Stored data entries
^^^^^^^^

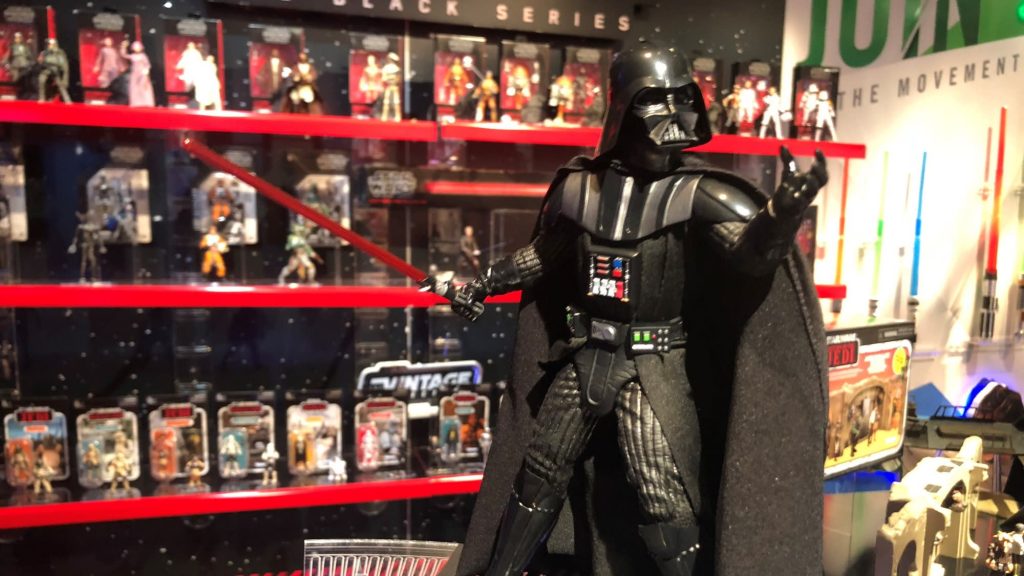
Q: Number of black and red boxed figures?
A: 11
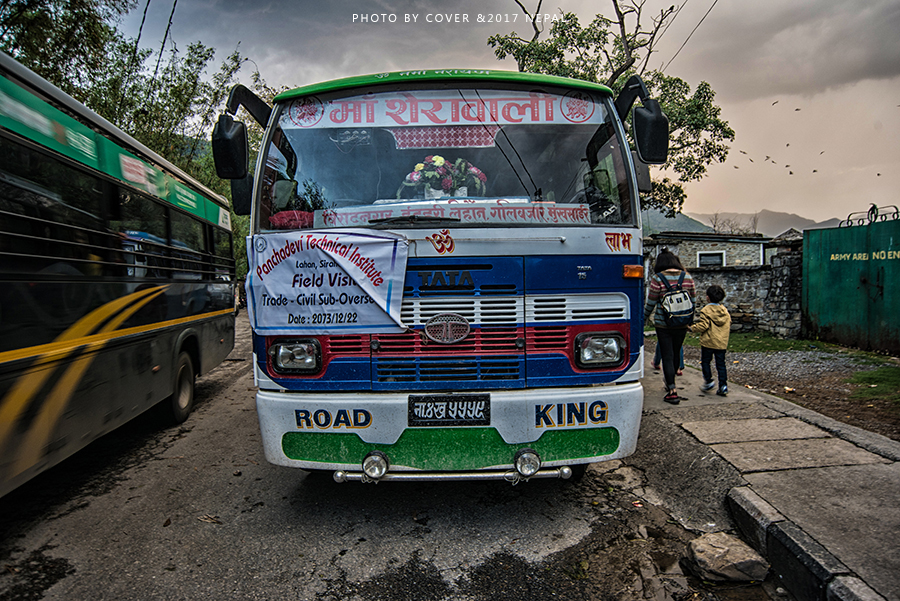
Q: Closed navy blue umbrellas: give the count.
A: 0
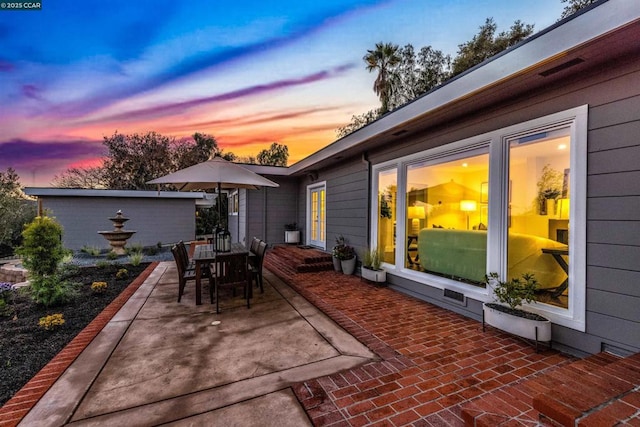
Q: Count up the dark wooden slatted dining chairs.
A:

^^^^^^^^

The problem: Would you give the records again exactly, dropping the pictures?

Result:
Q: Number of black and red boxed figures?
A: 11
Q: Closed navy blue umbrellas: give the count.
A: 0
Q: Count up the dark wooden slatted dining chairs.
A:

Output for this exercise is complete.